[Stored data]
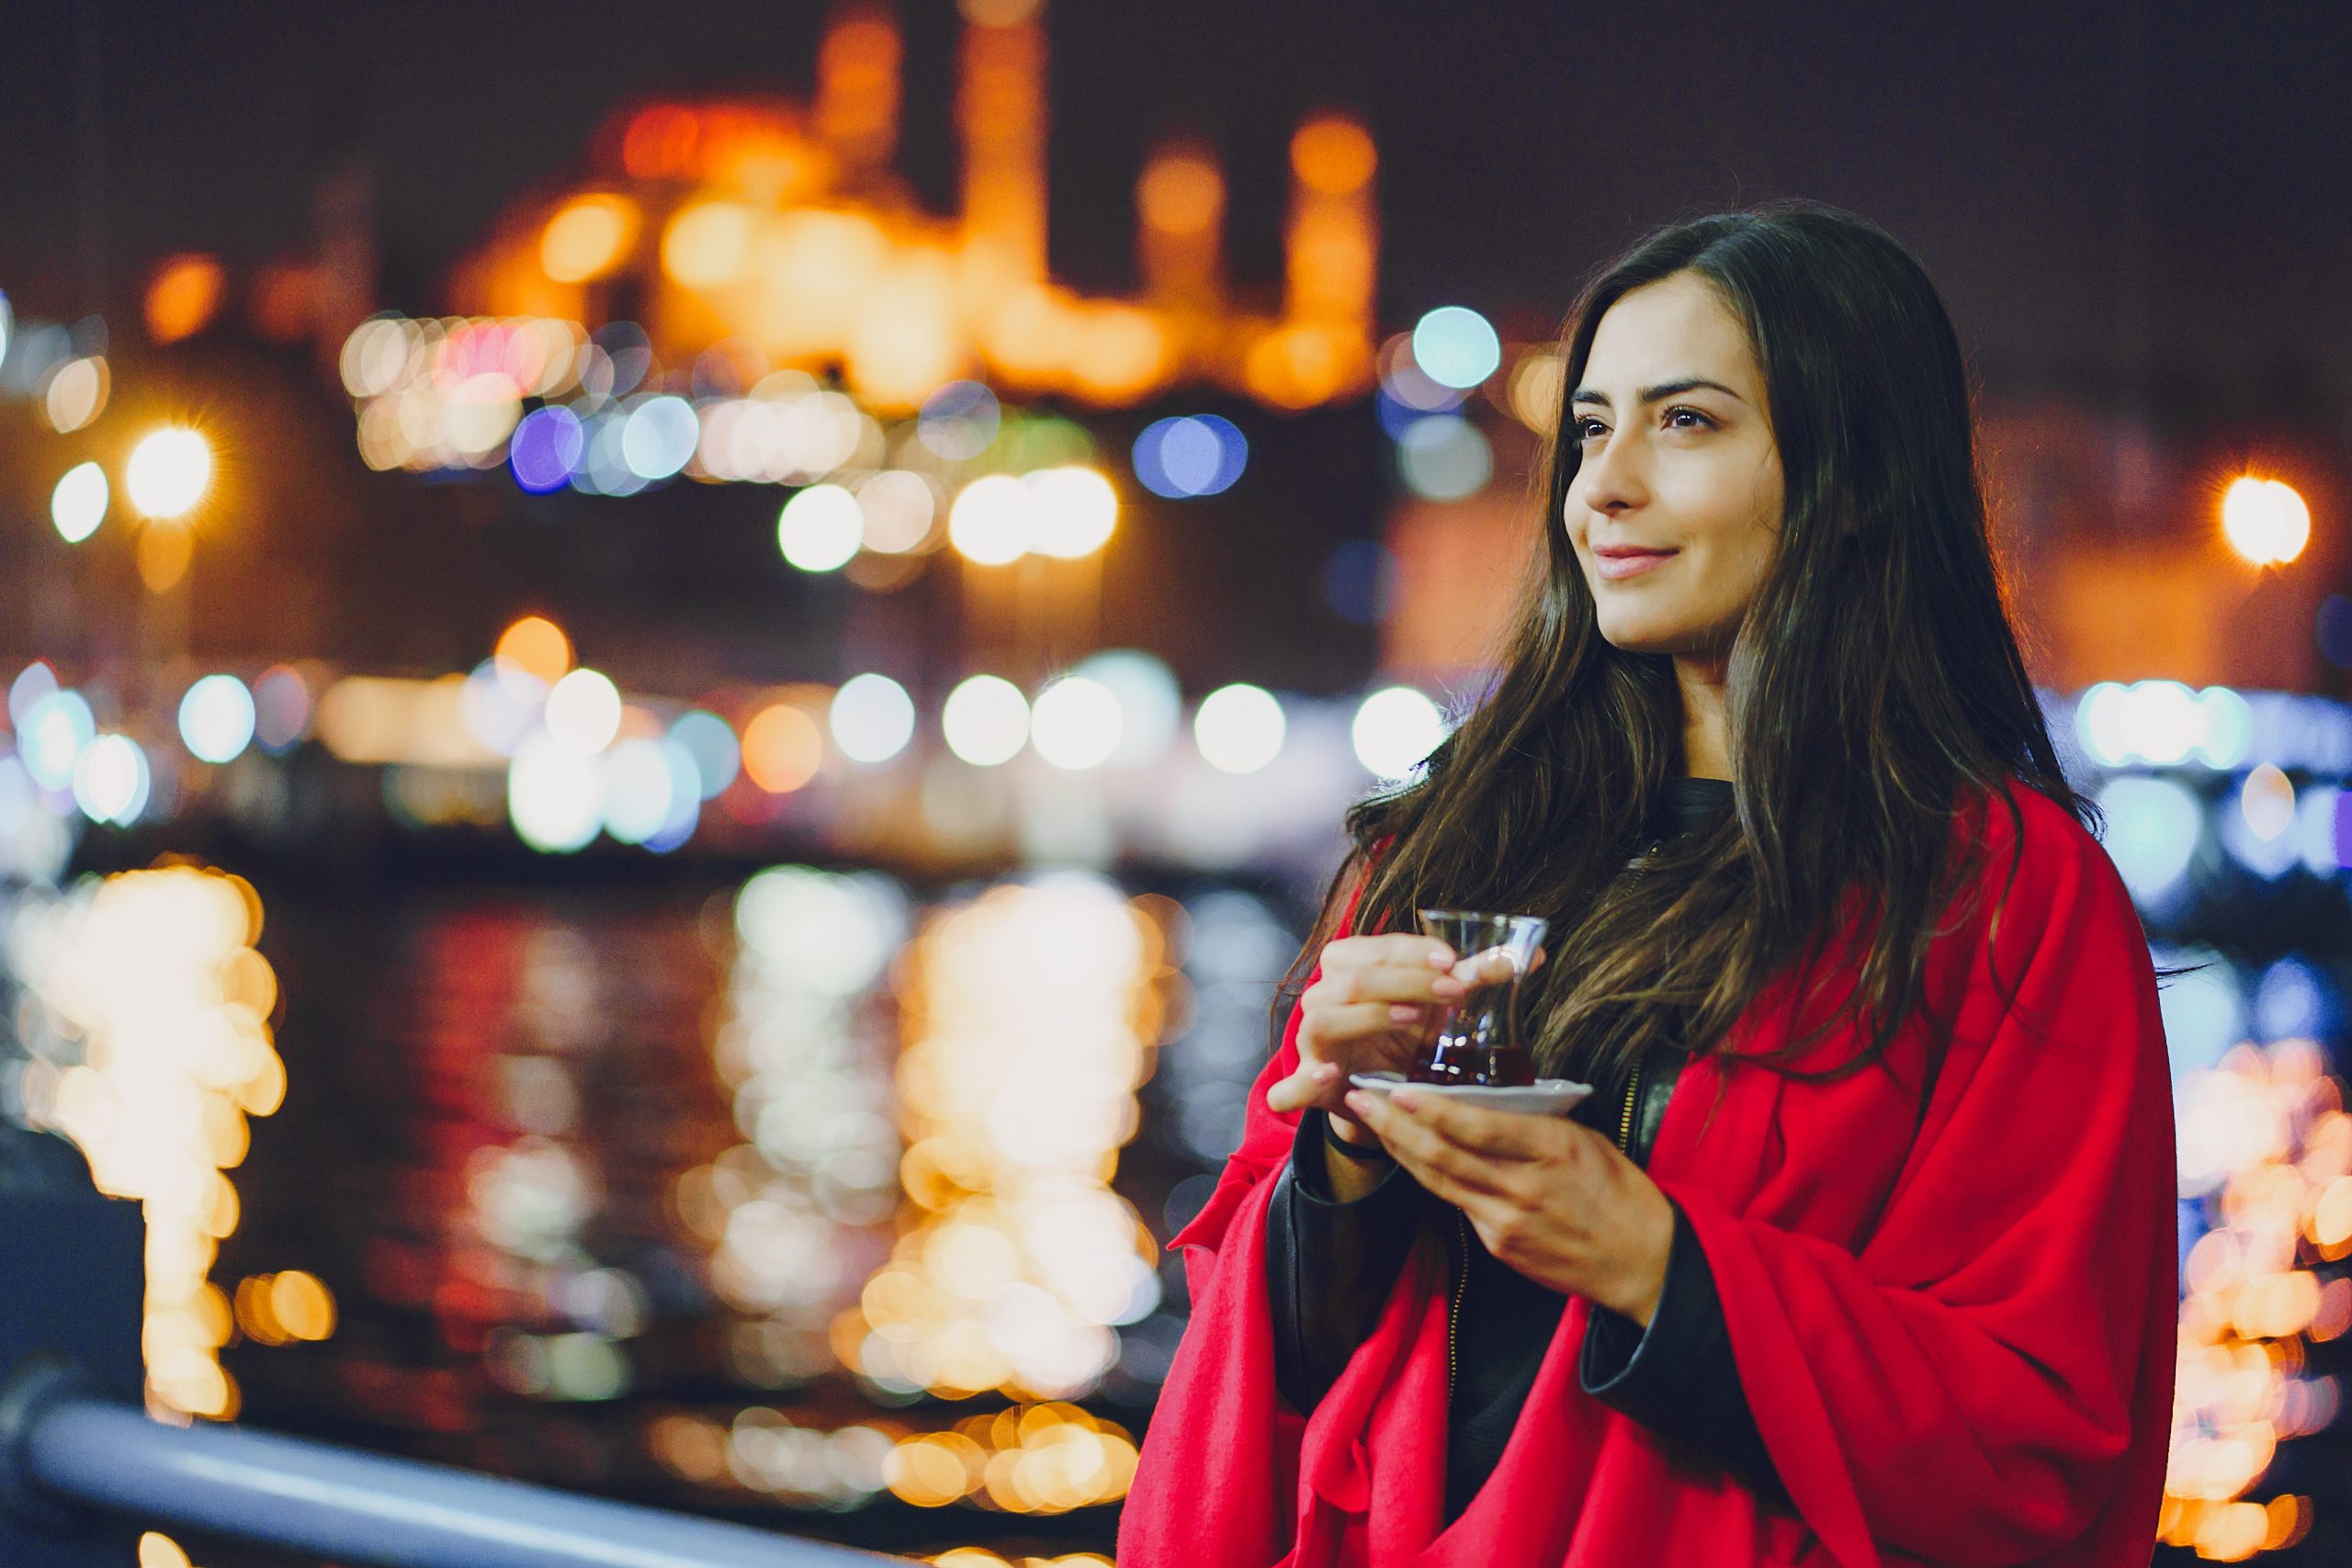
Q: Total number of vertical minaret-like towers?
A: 4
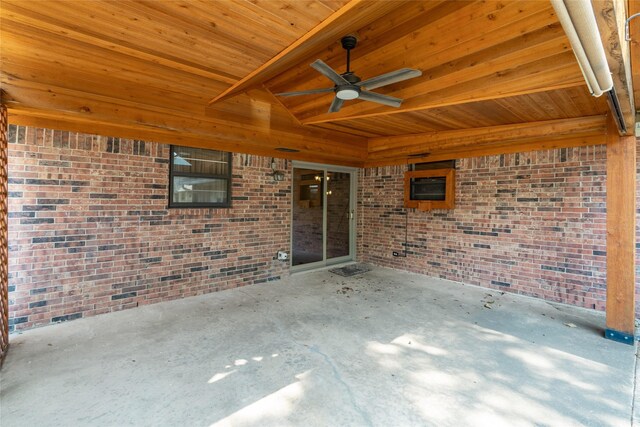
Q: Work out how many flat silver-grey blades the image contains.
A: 5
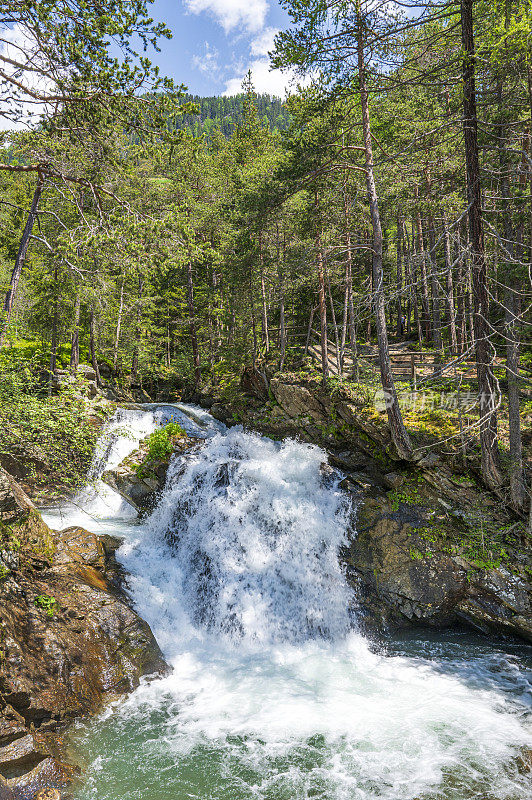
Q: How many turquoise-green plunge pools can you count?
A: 1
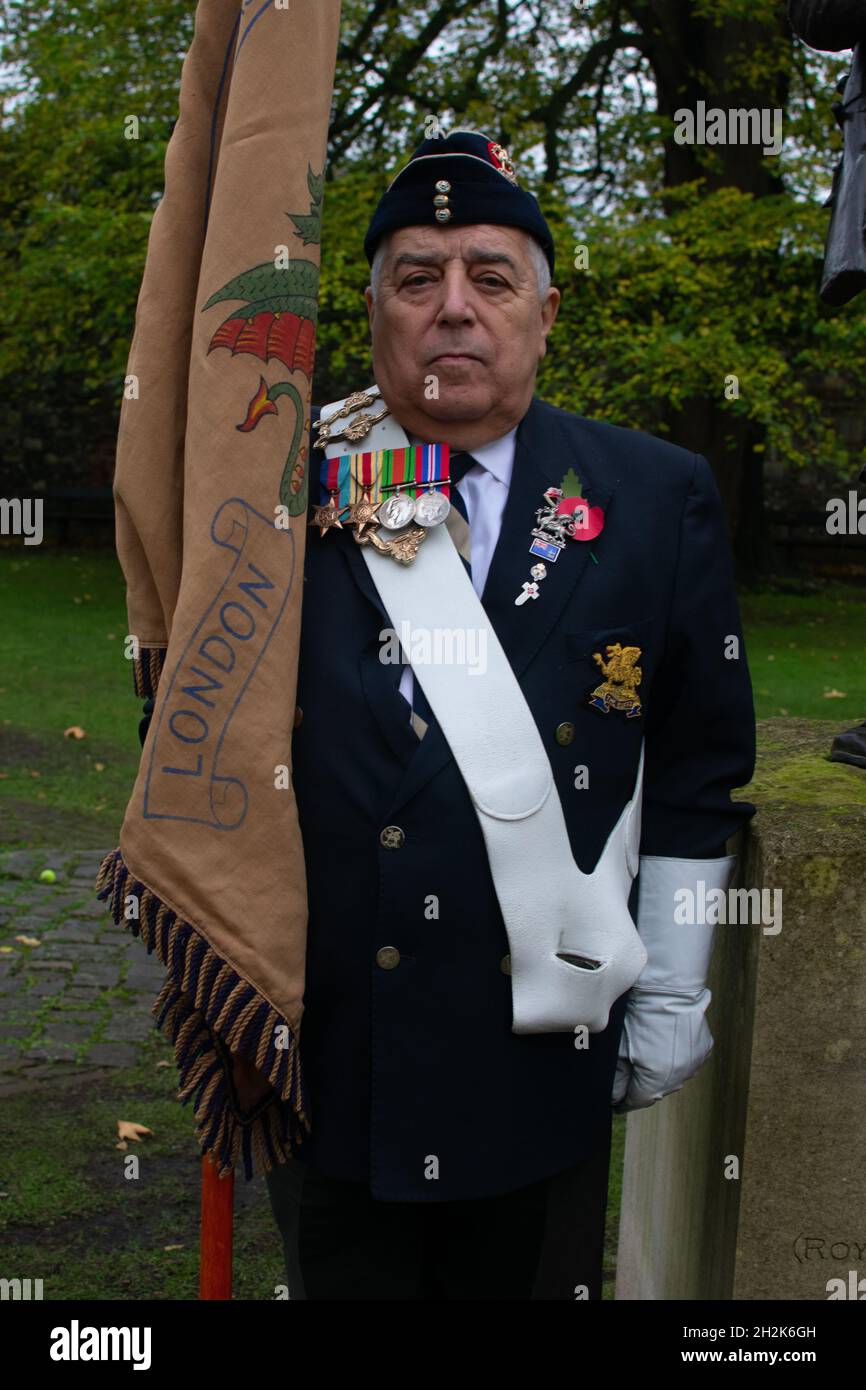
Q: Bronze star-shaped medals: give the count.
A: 2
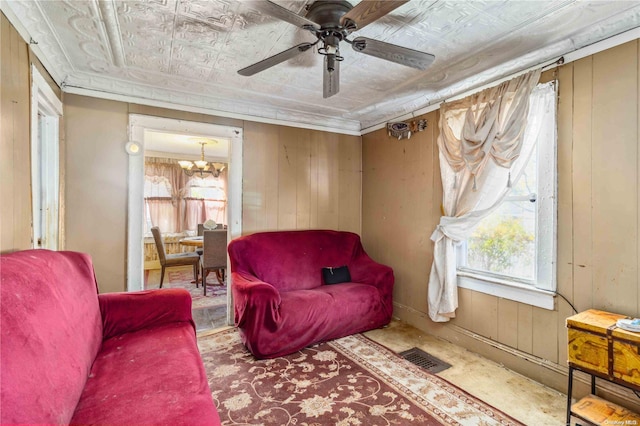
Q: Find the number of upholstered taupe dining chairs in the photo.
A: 3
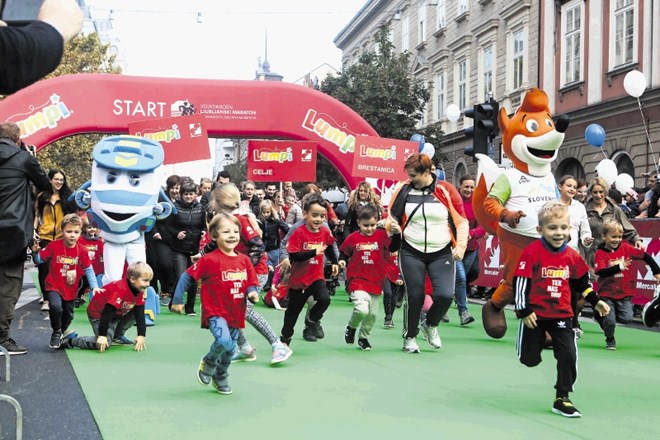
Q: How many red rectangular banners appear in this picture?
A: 3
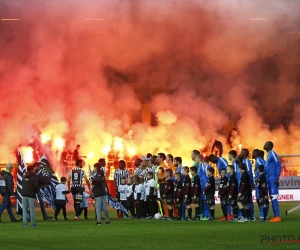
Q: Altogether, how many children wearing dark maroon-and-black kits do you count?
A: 9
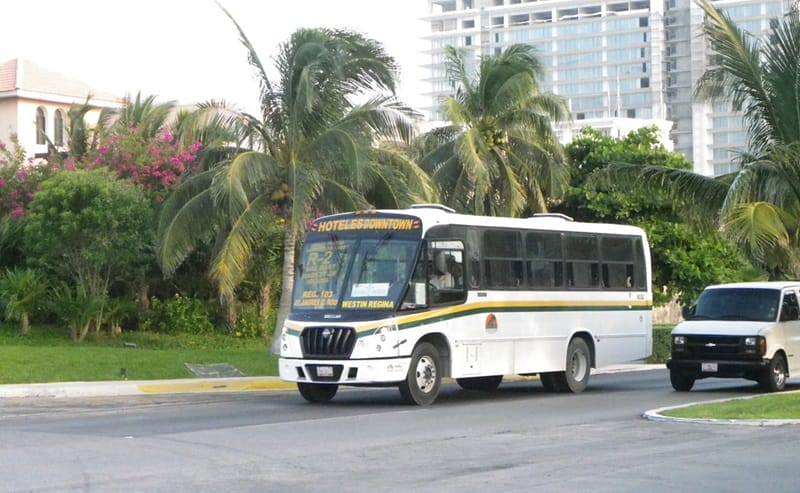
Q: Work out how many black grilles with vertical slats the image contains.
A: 1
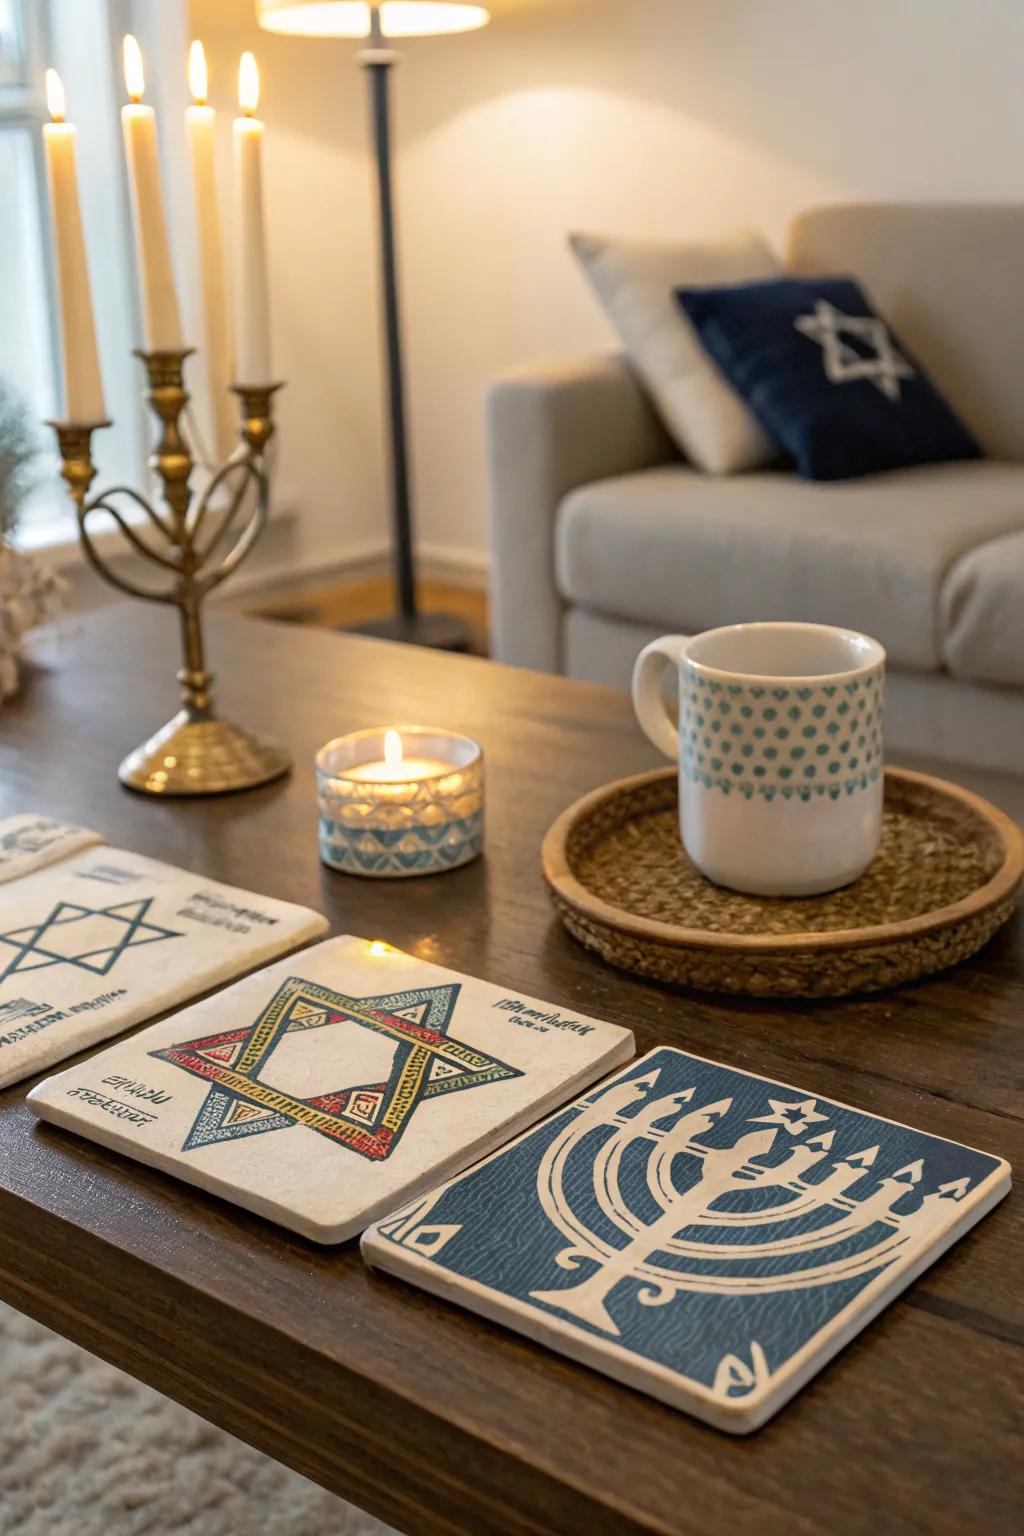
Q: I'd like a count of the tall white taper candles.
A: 4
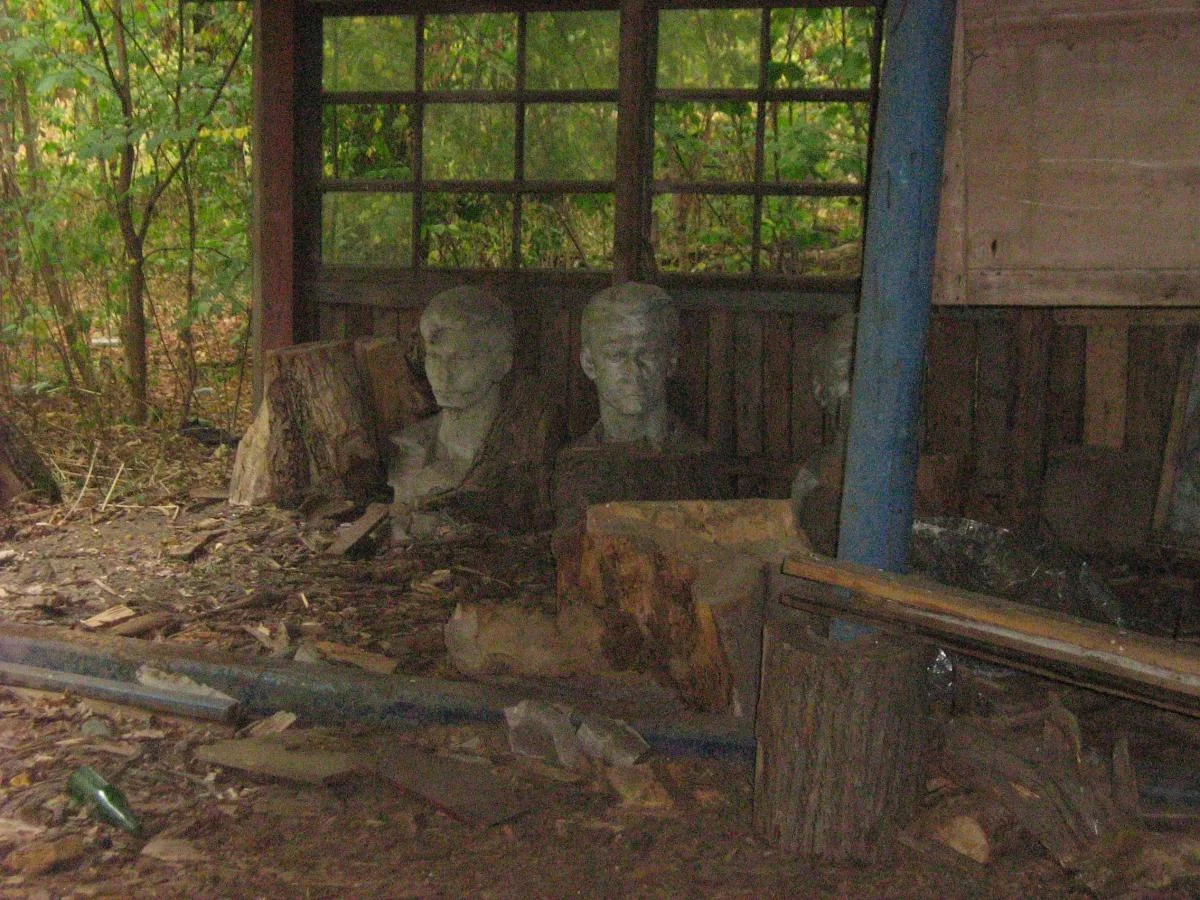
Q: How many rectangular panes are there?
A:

What is needed:
Exact copies of the lines from the one containing "Q: How many turquoise-green" through the end of the records above are required, with no pictures among them.

Your response:
Q: How many turquoise-green plunge pools can you count?
A: 1
Q: Bronze star-shaped medals: give the count.
A: 2
Q: Find the number of upholstered taupe dining chairs in the photo.
A: 3
Q: How many red rectangular banners appear in this picture?
A: 3
Q: Altogether, how many children wearing dark maroon-and-black kits do you count?
A: 9
Q: Work out how many black grilles with vertical slats the image contains.
A: 1
Q: I'd like a count of the tall white taper candles.
A: 4
Q: How many rectangular panes are there?
A:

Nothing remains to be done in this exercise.